Reconciling stellar dynamical and hydrostatic X-ray mass measurements of an elliptical galaxy with gas rotation, turbulence and magnetic fields
Philip J. Humphrey (UC Irvine), David A. Buote (UC Irvine), Fabrizio, Brighenti (Bologna), Karl Gebhardt (U Texas), William G. Mathews (UCSC)

TL;DR
This paper introduces a Bayesian method to reconcile X-ray and stellar dynamical mass measurements in elliptical galaxies by constraining nonthermal pressure, turbulence, and magnetic fields, validated with simulations and applied to NGC4649.
Contribution
The paper presents a novel Bayesian approach combining X-ray and stellar data to measure nonthermal pressures in galaxy gas, improving mass estimates.
Findings
Nonthermal pressure fraction in NGC4649's center is about 27%.
Turbulence or magnetic fields are needed to explain the nonthermal support.

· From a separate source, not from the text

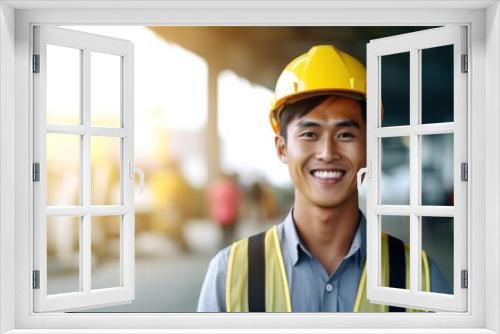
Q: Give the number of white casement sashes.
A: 2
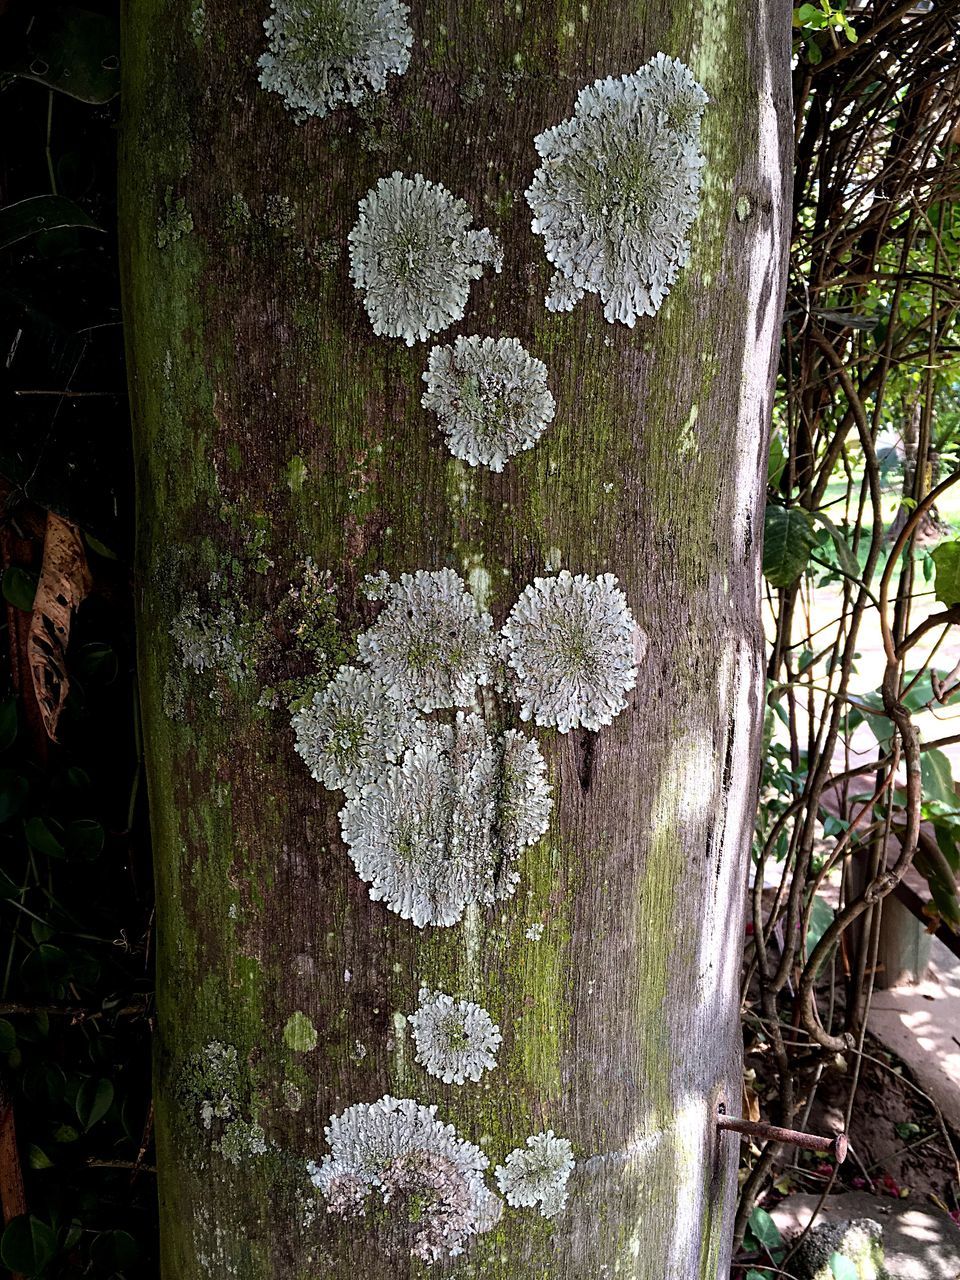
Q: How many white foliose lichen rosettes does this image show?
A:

Gas rotation alone is insufficient to account for observed deviations.
Abstract
Recent hydrostatic X-ray studies of the hot interstellar medium (ISM) in early-type galaxies underestimate the gravitating mass as compared to stellar dynamics, implying modest, but significant deviations from exact hydrostatic equilibrium. We present a method for combining X-ray measurements and stellar dynamical constraints in the context of Bayesian statistics that allows the radial distribution of the implied nonthermal pressure or bulk motions in the hot ISM to be constrained. We demonstrate the accuracy of the method with hydrodynamical simulations tailored to produce a realistic galaxy model. Applying the method to the nearby elliptical galaxy NGC4649, we find a significant but subdominant nonthermal pressure fraction (0.27+/-0.06) in the central (<5 kpc) part of the galaxy, similar to the level of deviations from hydrostatic equilibrium expected in galaxy clusters. Plausible…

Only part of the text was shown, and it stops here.